Computational Modelling Group

Workshop  22nd March 2016 9 a.m.  176L/1125

MPI Workshop

David Henty
IPCC

Web page
http://www.archer.ac.uk/training/courses/2016/03/mpp+mpi_soton/index.php
Categories
ARCHER, C, Complex Systems, Computer Science, Fortran, HPC, HPCx, Iridis, MPI, Multi-core, NGCM, Scientific Computing, Software Engineering
Submitter
Denis Kramer

The course is delivered over three days and provides a solid foundation for parallel programming with the Message Passing Interface (MPI). It is taught using a variety of methods including formal lectures, practical exercises, programming examples and informal tutorial discussions. This enables lecture material to be supported by the tutored practical sessions in order to reinforce the key concepts.

Please register at http://www.archer.ac.uk/training/courses/2016/03/mpp+mpi_soton/index.php to make sure you have proper access rights on Archer to do the practicals.

Parallel programming by definition involves co-operation between processes to solve a common task. The programmer has to define the tasks that will be executed by the processors, and also how these tasks are to synchronise and exchange data with one another.

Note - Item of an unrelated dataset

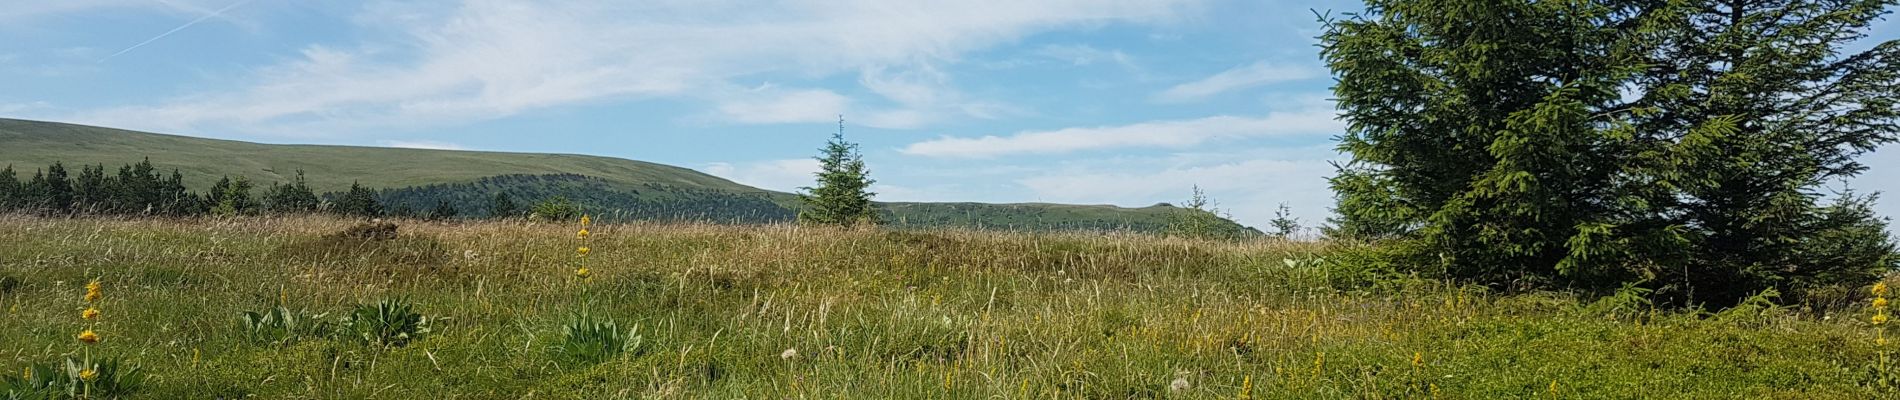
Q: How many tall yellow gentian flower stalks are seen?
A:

In the message-passing model the tasks are separate processes that communicate and synchronise by explicitly sending each other messages. All these parallel operations are performed via calls to some message-passing interface that is entirely responsible for interfacing with the physical communication network linking the actual processors together. This course uses the de facto standard for message passing, the Message Passing Interface (MPI). It covers point-to-point communication, non-blocking operations, derived datatypes, virtual topologies, collective communication and general design issues.